As we don’t have SSH access, we first try to debug this by creating several dev environments with SSH access using the same provisioning templates and scripts. In these dev environments, we don’t have these errors at all. The shcluster looks fine in both the CLI and Splunk Web. There is no difference between the environments except for SSH access.
According to Splunk doc: http://docs.splunk.com/Documentation/Splunk/6.2.0/DistSearch/Handlememberfailure , we can normally solve this by using the Splunk CLI command: splunk resync shcluster-replicated-config
. There seems to be no Splunk Web UI alternative for this. Splunk doc mentions that the first error occurs when:
“Upon rejoining the cluster, the member attempts to apply the set of intervening replicated changes from the captain. If the set exceeds the purge limits and the member and captain no longer share a common commit, a banner message appears on the member's UI”
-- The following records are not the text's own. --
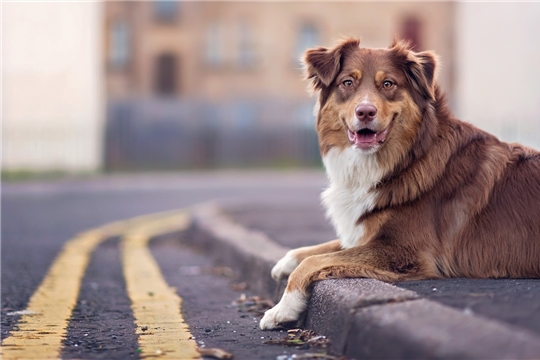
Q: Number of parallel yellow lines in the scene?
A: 2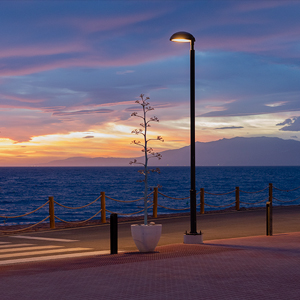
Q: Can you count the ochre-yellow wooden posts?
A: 6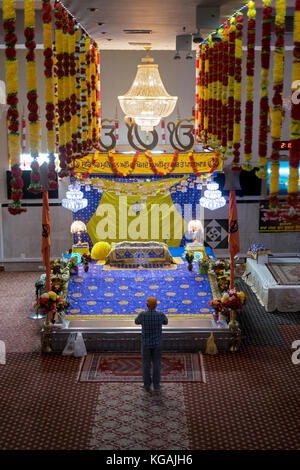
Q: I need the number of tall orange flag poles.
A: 2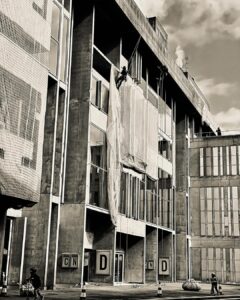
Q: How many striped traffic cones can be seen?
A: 4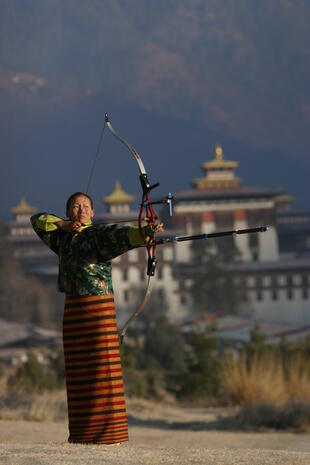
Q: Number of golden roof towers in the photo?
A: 3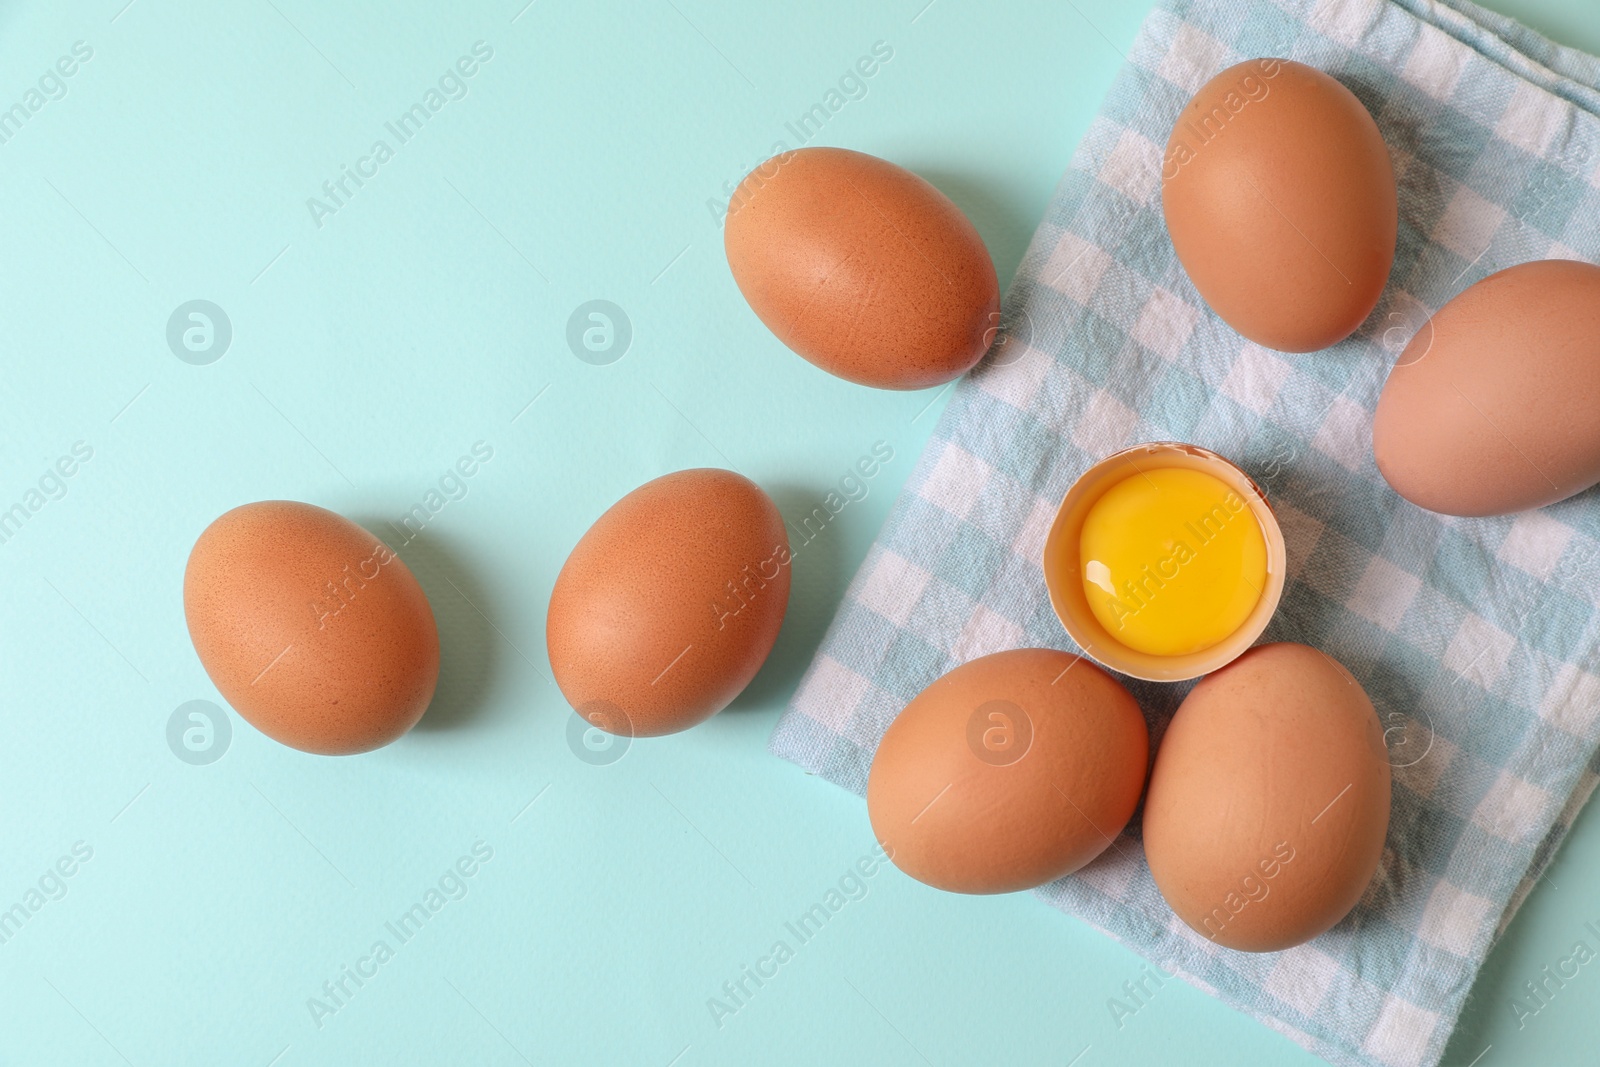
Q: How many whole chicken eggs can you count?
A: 7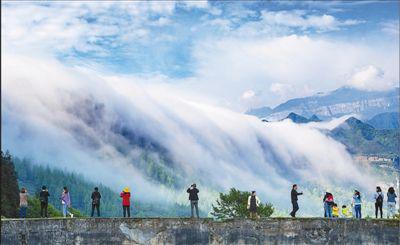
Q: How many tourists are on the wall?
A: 14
In our case there’s no member trying to rejoin the cluster. All three search heads are fresh installs. We temporarily turned SSH access on to figure out the root cause of this problem. When we check the shcluster-status, all three search heads show the same shcluster-status:
Captain:
dynamic_captain : 1
elected_captain : Fri Dec 11 13:36:28 2015
id : xxxxxxxxxxxxxxxxxxxxxxxxxxxxxxxxxxxxxx
initialized_flag : 1
label : ip-xx-x-xx-19
maintenance_mode : 0
mgmt_uri : https://xx.x.xx.19:8089
min_peers_joined_flag : 1
rolling_restart_flag : 0
service_ready_flag : 1
Members:
ip-xx-x-xx-20
label : ip-xx-x-xx-20
mgmt_uri : https://xx.x.xx.20:8089
mgmt_uri_alias : https://xx.x.xx.20:8089
status : Up
ip-xx-x-xx-19
label : ip-xx-x-xx-19
mgmt_uri : https://xx.x.xx.19:8089
mgmt_uri_alias : https://xx.x.xx.19:8089
status : Up
ip-xx-x-xx-21
label : ip-xx-x-xx-21
mgmt_uri : https://xx.x.xx.21:8089
mgmt_uri_alias : https://xx.x.xx.21:8089
status : Up
I don’t understand how and why the cluster is out of sync.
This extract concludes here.